Ждал он недолго. Прокурор его принял быстро:
— Слушаю вас.
— У меня жалоба на ваши органы.
— Слушаю вас внимательно. Вы принесли заявление?
— Нет. Сначала хотел поговорить.
— И зря. Написанное — значит продуманное. На кого жалоба? На какие органы?
— На ваш суд.
— Ну, это не совсем наши органы, хотя, безусловно, к нам имеют ближайшее отношение. В чем же дело?
— Суд не принимает дело.
— А в чем суть? Изложите.
— Мне дали по лицу на работе. Есть свидетели.
— Начальник, что ли? Справка, удостоверяющая побои, есть?
— Никакой он не начальник. И никаких побоев. Дал по морде и пошел.
— А вы?
— А я остался.
— То есть?
— В комнате остался.
— Не понимаю. Вы где работаете? Видите, насколько было бы проще, будь заявление написано. Так где?

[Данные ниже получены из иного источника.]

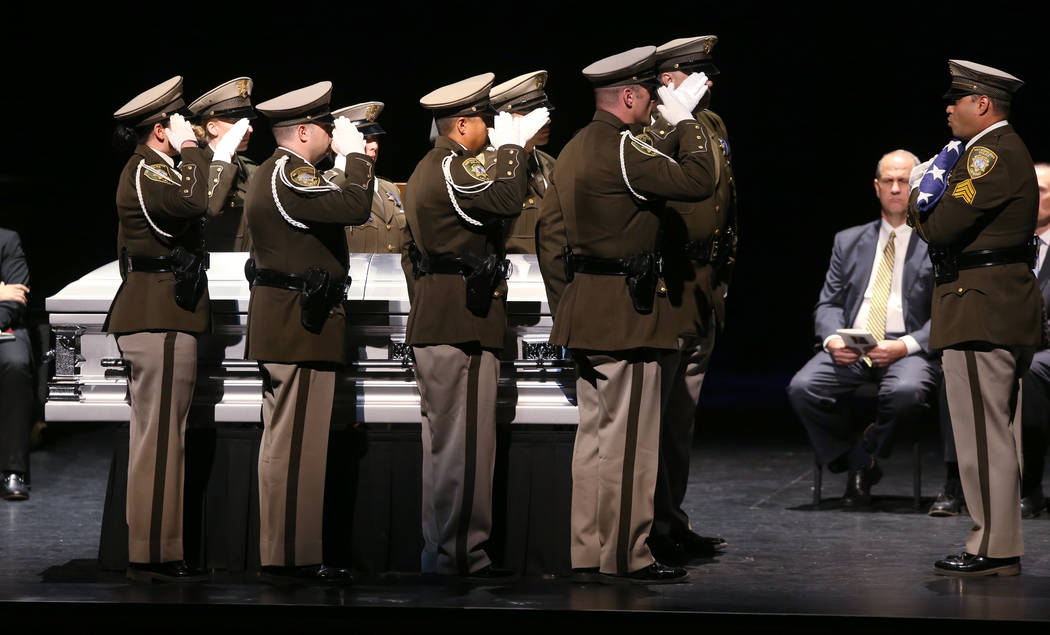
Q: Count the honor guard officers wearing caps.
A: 9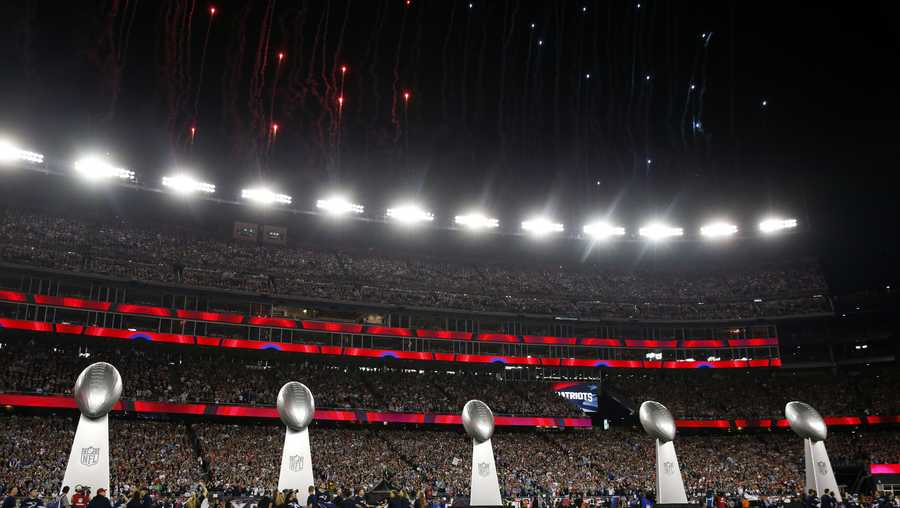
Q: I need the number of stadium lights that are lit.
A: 12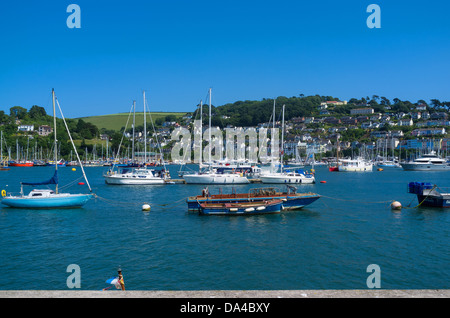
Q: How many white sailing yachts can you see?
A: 3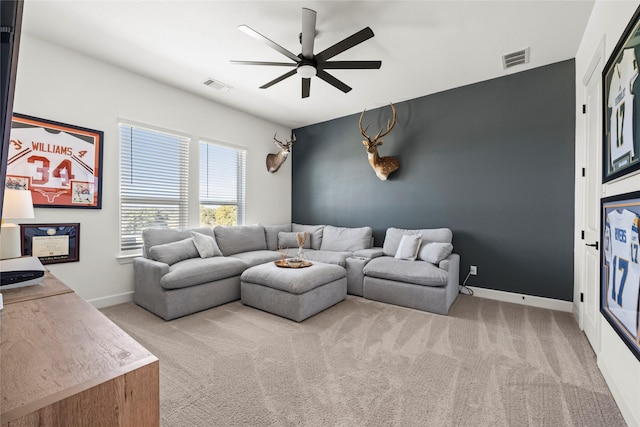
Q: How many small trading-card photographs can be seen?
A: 2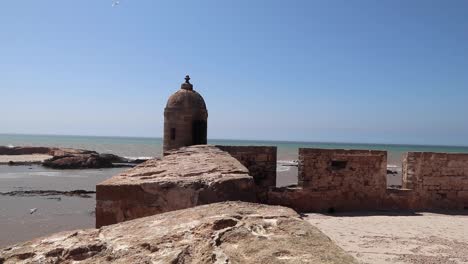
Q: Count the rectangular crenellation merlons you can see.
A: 3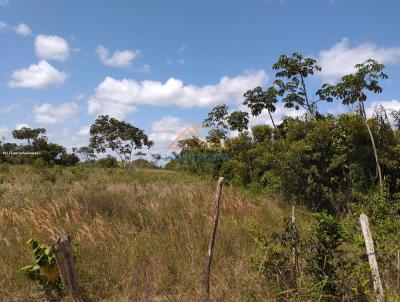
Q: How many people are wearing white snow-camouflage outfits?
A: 0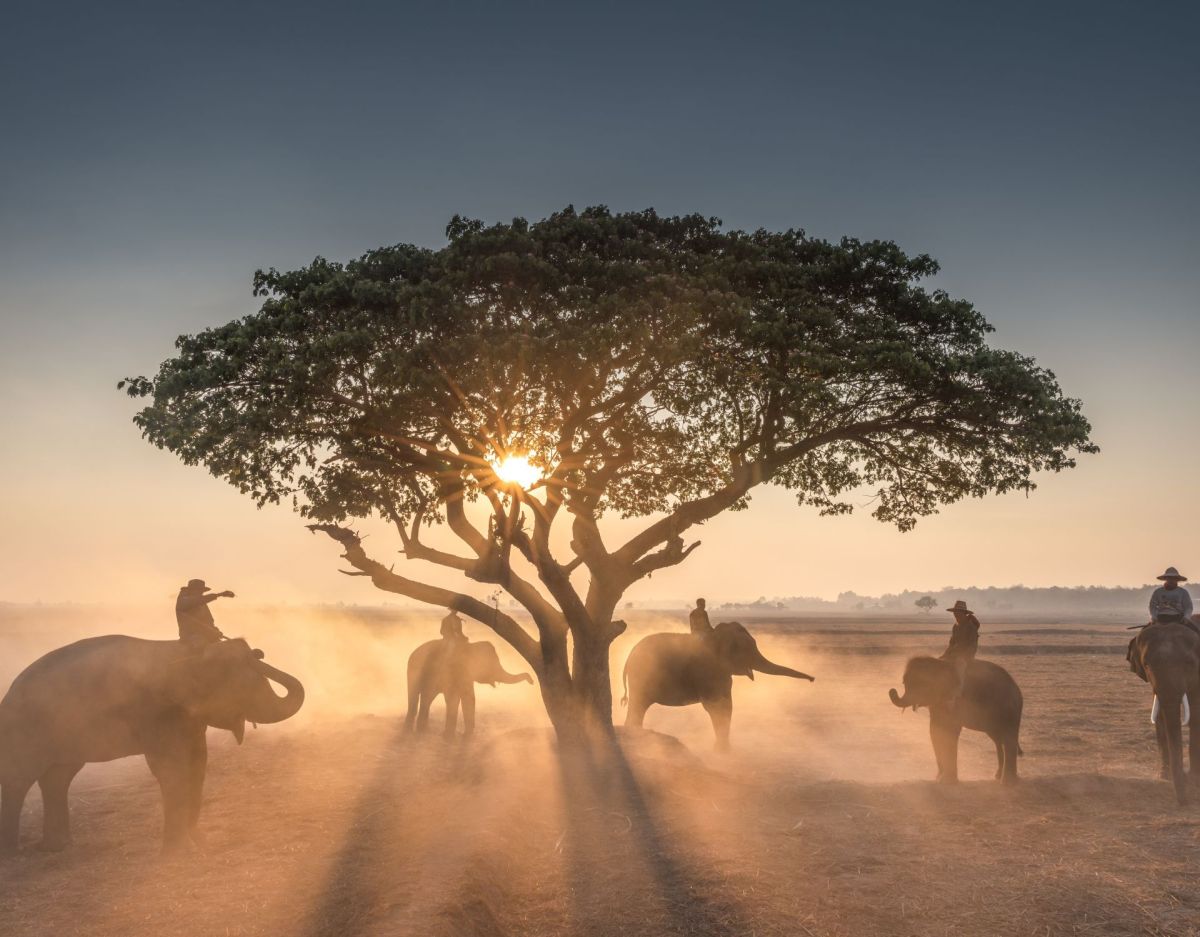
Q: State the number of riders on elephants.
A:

— В ремтресте нашего района. Прораб я. Вот.
— Мы вас давно ждем.
— Пока больницу не кончим, новые точки нам не дадут открыть. Ну, если не велят сверху. У нас еще полно точек незакрытых.
— Не надо было открывать много.
— А то вы не знаете. Если их много не откроешь, не откроют счета. Не будет денег. А откроешь много — не хватает рабочих. Вот и пооткрывали, а закончить ничего не можем. Дождетесь.
— И я думаю. Вы-то уже дождались. Извините. Шучу. Так где вас ударили: в больнице или в своей конторе?
— В больнице. Заведующий хирургическим отделением. Мы там делаем ремонт.
— Так вы — что? Судиться хотите?
— Ну.
— Увечья-то не было. Надо административно решать такие пустяки.
— Какие ж пустяки? Если каждый по роже…
— Успокойтесь. Успокойтесь. Как вас зовут?
— Петр Ильич.
— Для таких дел, Петр Ильич, у нас существуют общественные организации, профсоюзы, товарищеские суды, газеты, наконец.
— Был товарищеский суд. Смех один.
— Мы можем поговорить с товарищами из товарищеского суда.
— Нечего с ними разговаривать…
— А что же обидчик, продолжает угрожать вам? Надо через общественные организации потребовать извинения.
— Да он каждый день извиняется, и на товарищеском суде тоже. Да что мне его извинения! Надо мной смеются. Вот. Как я могу работать?! Я ж не тряпка на полу. Вот. Как я могу указания своим давать?! Да кто я теперь?!
— Ну, перестаньте, Петр Ильич. Нервы свои в узде надо держать. Обидчик публично принес извинения. Инцидент исчерпан. Не срок же ему за это полагается. Публичное извинение. Работайте спокойно, Петр Ильич.
— Как это? Работайте спокойно, а живите — как получится! Так всякий будет сначала по морде, а потом словами извиняться. Так, знаете, морд не напасешься.
— Успокойтесь, успокойтесь, Петр Ильич. Ну дайте ему тоже, в конце концов, по морде… Это я шучу, конечно…
— Все шутят. Что я, чучело для шуток? Все шутят. И он бы рад, если я по морде. И он хочет… Значит… А я вот суда требую. И пожалуйста!.. Я вам не тряпка на полу.
— Ну хорошо, Петр Ильич. Не волнуйтесь.
— Что вы меня успокаиваете! Я не…
— Я вам говорю, а вы перебиваете. Мы обсудим ваше дело. Но чтоб все было как надо. Пойдите в консультацию, посоветуйтесь с адвокатом, пусть он поможет вам все правильно изложить на бумаге. И это заявление принесите к нам. Мы обсудим. Мы что-нибудь придумаем.
— А что придумывать?! Вы должны стоять на страже интересов рабочего человека…
— Мы, Петр Ильич, стоим на страже законности и общества… Учтите. Мы всесторонне обсудим все. Я же сказал. Мы никого не обидим. Работайте спокойно, Петр Ильич. Мы ждем от вас обстоятельного заявления.